### Given records

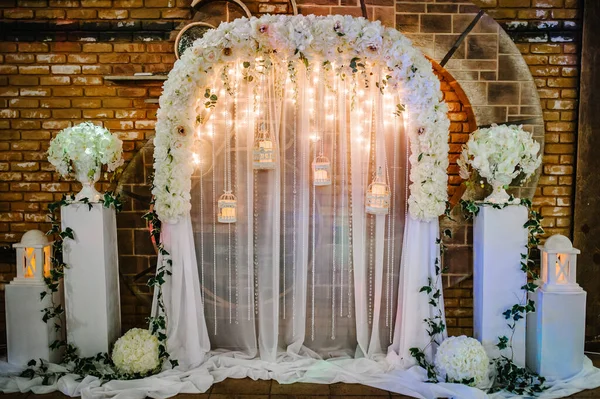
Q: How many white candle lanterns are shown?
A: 6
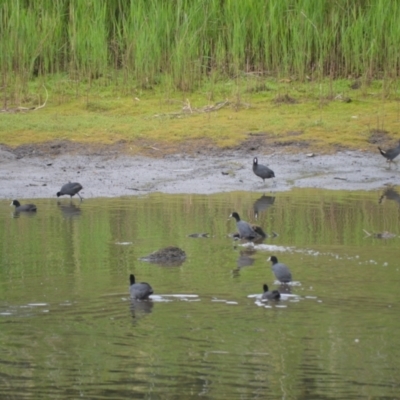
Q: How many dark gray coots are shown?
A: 8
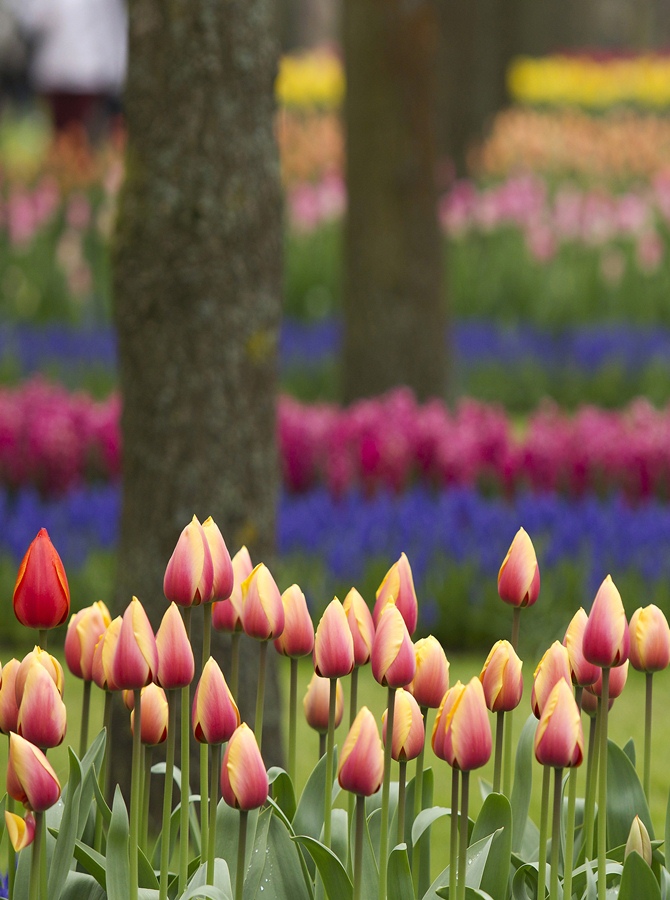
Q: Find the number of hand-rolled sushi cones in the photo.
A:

######

What is being asked:
Transcribe each entry exactly; images stay out.

Task result:
Q: How many white candle lanterns are shown?
A: 6
Q: How many dark gray coots are shown?
A: 8
Q: Find the number of hand-rolled sushi cones in the photo.
A:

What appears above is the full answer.